Morreu Bolofe, ou melhor, Milton Conestabile. Somente agora, um ano após sua morte, consigo homenageá-lo. Lamentei demais esta perda.
Bolofe foi um cara muito legal. Gordo simpático, falante, bom amigo, aliás, muito bom amigo. Lembro-me que o conheci aos meus dezesseis anos. Certa noite, na venda do Mane (antigamente empório de bairro era conhecido como venda), ele entrou. Eu estava em companhia do Zeca (José Carlos M. Pontes), Lazinho, Toninho e outros garotos. Como sempre falávamos sobre futebol. O bom futebol paulista daqueles tempos. Discutíamos a respeito de quem era melhor: Luizinho ou Pelé, Canhoteiro ou Pepe, Gilmar ou Castilho etc. Bolofe, de maneira simpática (e intrometida), entrou na discussão. A partir daí nos conquistou, tornando-se nosso amigo, principalmente meu e do Zeca.

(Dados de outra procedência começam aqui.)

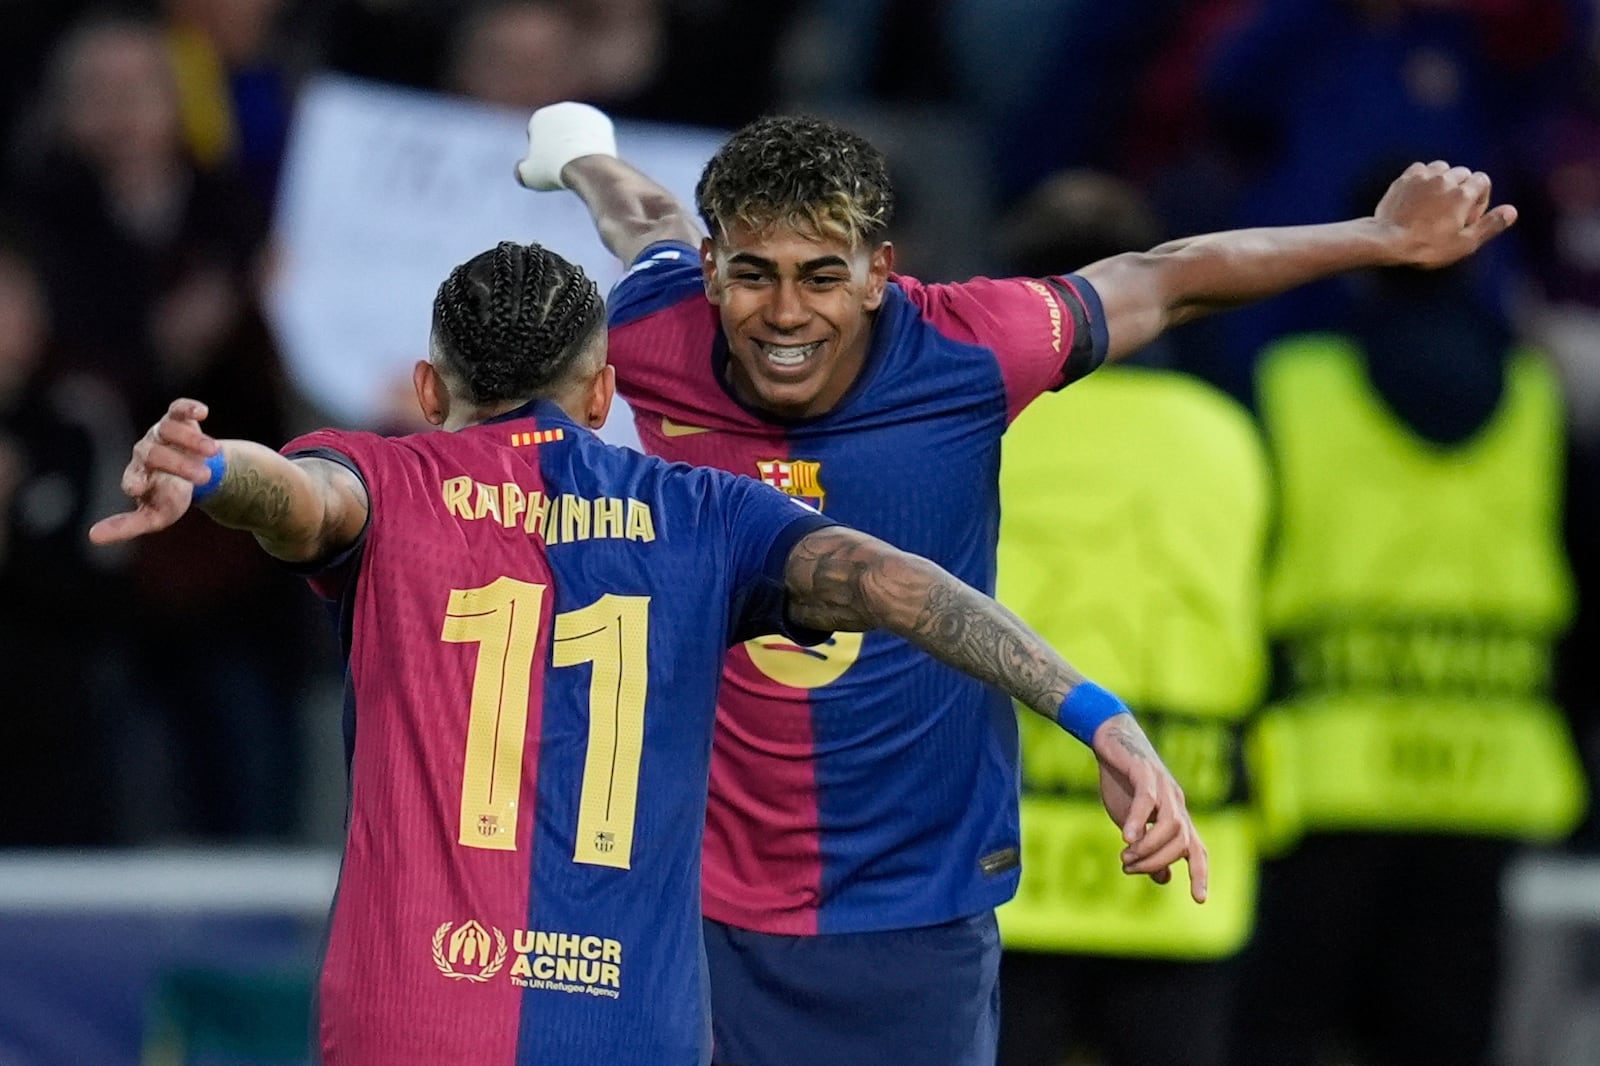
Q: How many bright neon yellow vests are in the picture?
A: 2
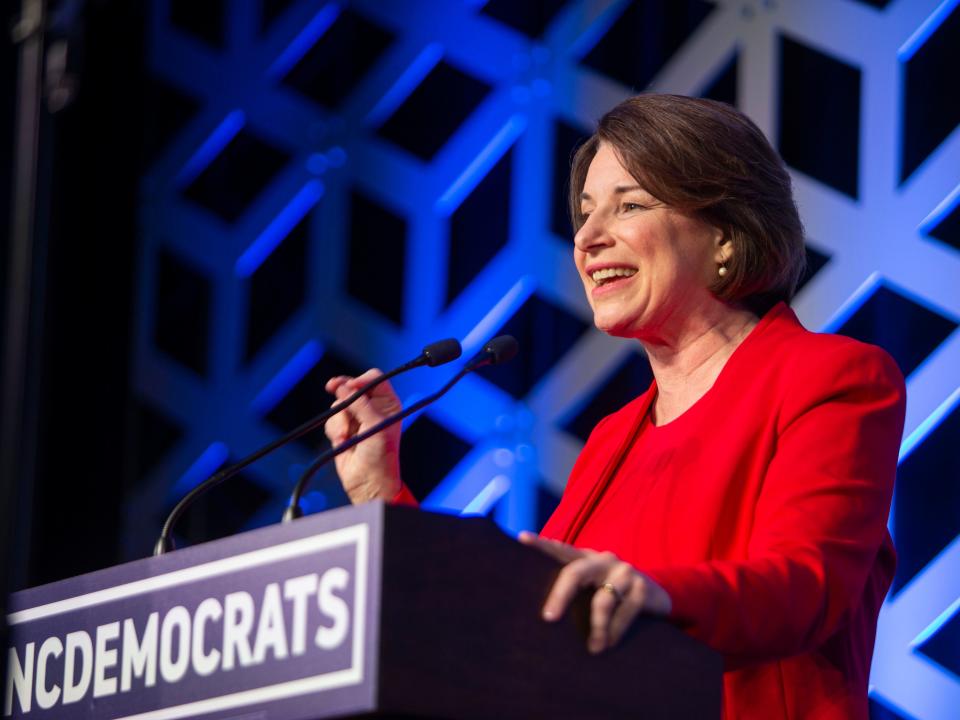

Todas as noites, na venda, aguardávamos sua presença, para participar de nossas acaloradas conversas, pois considerávamos muito suas opiniões. Aconteciam muitos papos, piadas cabeludas, gozações (ele era mestre nisso), e seu alvo mais constante era o português Mané, filho do dono da venda e seu amigo de antiga data.
Bolofe era mais velho do que eu uns oito anos, porém agia a idade dos garotos. Jogava bola na rua, sentava conosco na calçada, ria alto com nossas piadas. Era um garotão. Por muitos anos foi meu conselheiro, uma espécie de irmão mais velho.
Lembro-me de um Carnaval em que ele começou a sair com a empregada doméstica da família de seu amigo Geisel, irmão do bom crioulo Quincas, vizinhos da venda do Mané. Bolofe saía com ela e, confesso, me senti o próprio menor abandonado. “Que é isso, cara?” – ele me falou. “Você é meu chapa. Essa mulher é só diversão de Carnaval”.
Continuamos amigos pela vida. A garotada formou um time de futebol chamado Brasil da Pompéia. Foi após a copa do mundo de 1958. A seleção brasileira foi campeã. Bolofe foi escolhido para ser nosso técnico e dizia que eu, por jogar bem, era a estrela maior do time. Bom amigo esse Bolofe.
O tempo passou, ele se casou e me apresentou sua cunhada, uma bela garota. Insistiu muito para que eu a namorasse. “Não posso, cara. Tenho só dezoito anos. Sou muito novo para namoro sério. Quero aproveitar a vida”. Fui sincero e ele compreendeu, para decepção da cunhadinha, como eu e Zeca a chamávamos.
Bons tempos, e agora, escrevendo e recordando, a saudade aperta mais, maltrata mais e as lágrimas incomodam. O tempo, implacável, continuou passando. Passando não, voando. Cresci, casei, mudei de bairro, tive filhos. Nossos encontros rarearam, porém jamais deixei de manter contato com ele.
Anos depois, já aposentado, Bolofe abriu uma pequena pizzaria, próxima a sua casa. De vez em quando, eu ou o Zeca, que também já tinha se mudado, passávamos por lá. E lá foi nosso último encontro. Mais velho, mais gordo (bem mais gordo), ele conservava o espírito maroto e gozador de sempre. Nessa noite, em minha despedida, o abracei e lhe desejei muita sorte.
Algum tempo depois, fui informado por um empregado da pizzaria, no telefonema que dei, que ele havia sido internado com câncer. Levei um choque. Fiz contato com o hospital e fui atendido pela enfermeira que o acompanhava diuturnamente. “O senhor Milton está reagindo bem ao tratamento, porém não pode falar por causa da traqueotomia”.
Continuei acompanhando à distância a evolução do meu amigo, pois as visitas estavam suspensas. Meses depois, consegui falar com ele por telefone (visitas continuavam suspensas). Bolofe me atendeu muito contente, com a voz rouca. Trocamos palavras animadoras, motivadas, saudosas. Ele me pareceu, na ocasião, bem melhor. Combinamos um encontro para breve.
Dias depois, o triste telefonema. “Seu Wilson, o senhor Milton faleceu esta madrugada”.
Susto, baque, tristeza e lágrimas. Sentimentos frustrantes, impotentes, doloridos. Não fui a sua cremação. Preferi guardar a imagem viva do meu amigo. Melhor assim.
Adeus Bolofe. Que Deus ilumine seu caminho para sempre, meu bom amigo.